Prohibition of sin, son un gravitante theme and salud. International registries consider a total of 8,000 pathologies in this classification, which in some cases affect at least 8% of the population.
“In Chile, it is equivalent to looking at a million people in the vastness of its life, or sea, potentially representing diez more than patients with cancer; but it’s a topic that has been on the radar of health priorities, ”she said. doctora Gabriela Repetto,
geneticist of the German Clinic.
Some 80% of the most frequent nurses have a genetic origin, due to the fact that the new genomic tools available in the last fifty years have increased the detection capacity and the ability to orient therapies that contribute to more and more expert knowledge.
In addition to these important advances in diagnostic material, there are some bridges that represent major obstacles for patients who suffer from some rare disease. “Finding the cause of these strains involves a huge amount of disgust for them and their families, many of the bullets can be repelled by others in what we call the diagnostic odor,” the specialist indicated.
In this challenge, Clinique Alemana seeks to address the issue that “most children in these conditions and their parents can read a diagnosis in less time. These are thanks to the most sophisticated genomic study tools and our joint work with the Faculty of Medicine to carry out an applied investigation, with more innovative miracles, ”reports Repetto doctor.
Hitos in investigation
A team of German Clinic physicians and faculty investigators is working to conduct deep genetic studies, examinations performed and associated with bioinformatics analysis, as well as to improve diagnostics.

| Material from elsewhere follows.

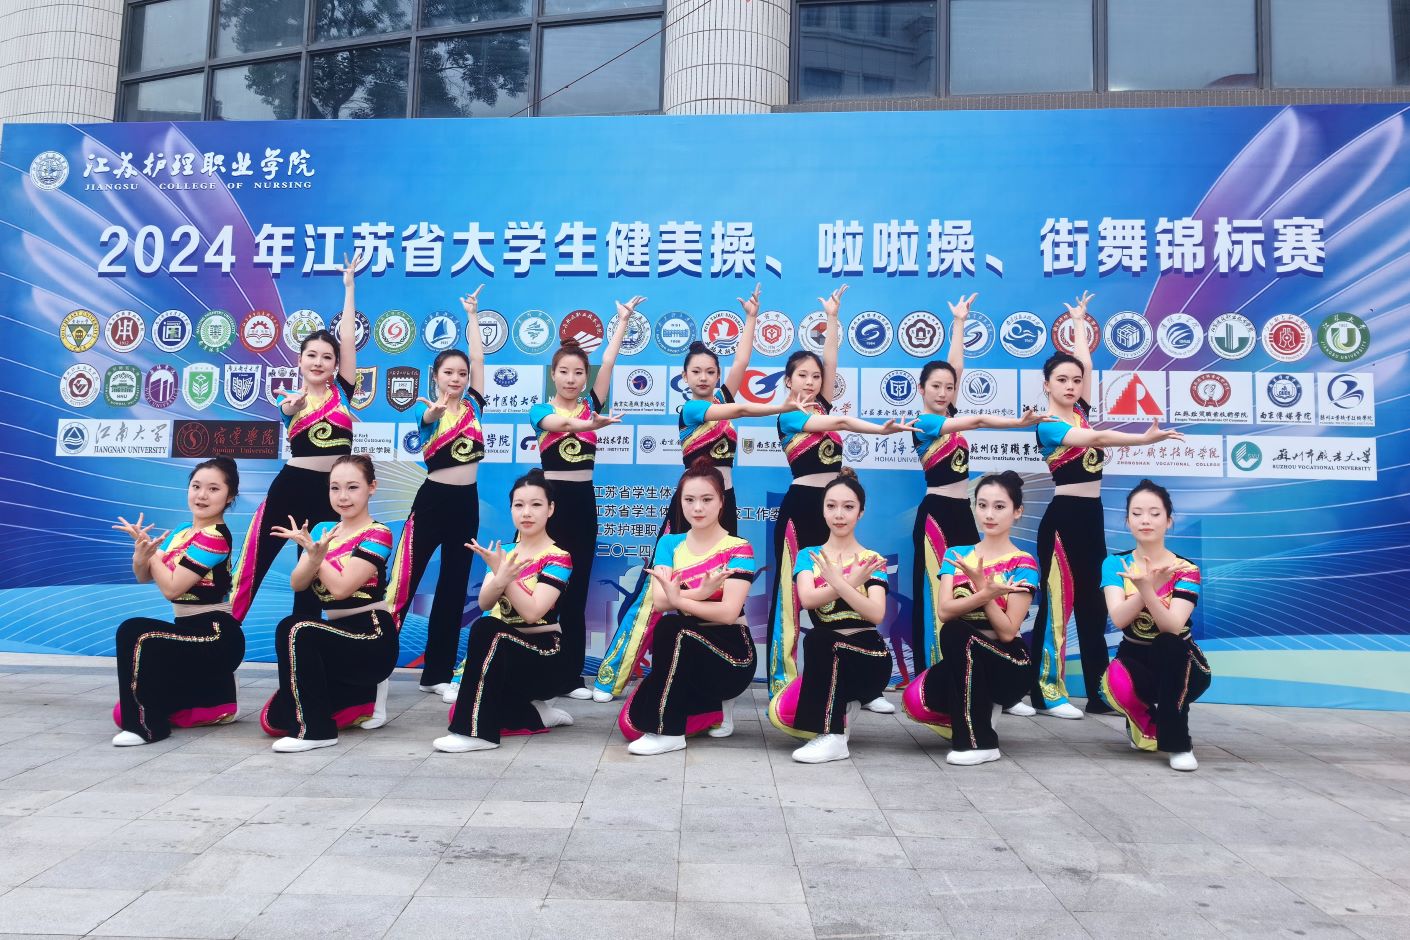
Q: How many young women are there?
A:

He evaluated 40 children and adolescents with intellectual disability and congenital anomalies, logging on to identify the genetic cause of their condition in the midst of them,
Niños, los principales afectados
Although the lack of a register regarding rare diseases does not allow to have an exact panorama in our country, it is estimated that the number of affected by them corresponds to nine. “Hecho, the second cause of death in the first year of life is his congenital malformations, which in his majority are only slightly more frequent infections,” indicates the doctor Repetto.

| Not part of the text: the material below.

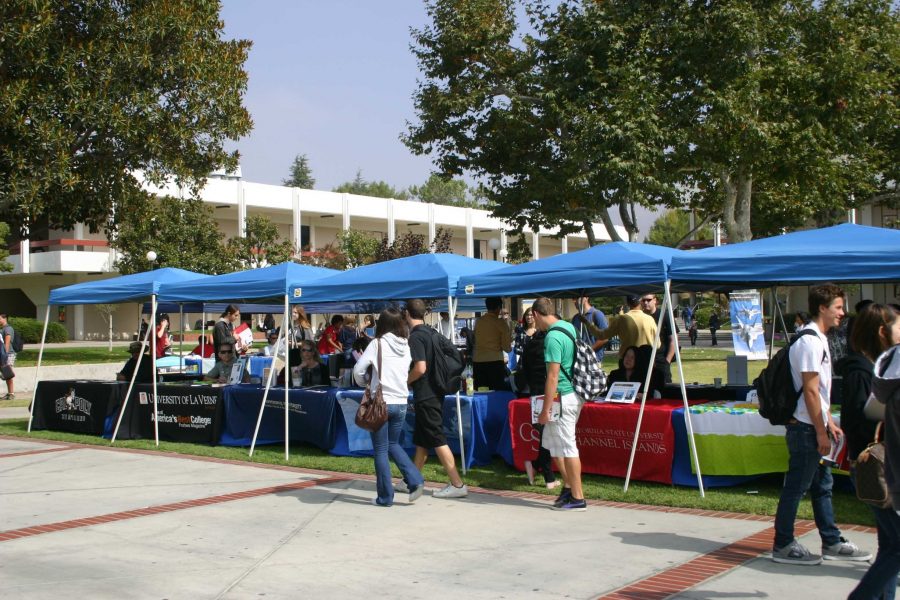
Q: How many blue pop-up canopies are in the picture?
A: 5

The most recognizable pathologies
In Chile, people who suffer from some illness are often receiving supportive care to improve their diagnosis and access to care. This is the case of cystic fibrosis and hemophilia – both with GES coverage – as with metabolic disorders: the lisosomal deposits, including the Ley Ricarte Soto, and the phenylcetonuria. This is the latest, with a detection program applied to all the recently reviewed.
Support for exam development
A sample of the efforts to advance in the knowledge of these transactions is the agreement between Clinique Alemana y Biosoluciones-UDD. This laboratory has been installed genetic test for more than 20 little nurses we know more, with which “we can bring the best diagnostic and effective therapies”, hey.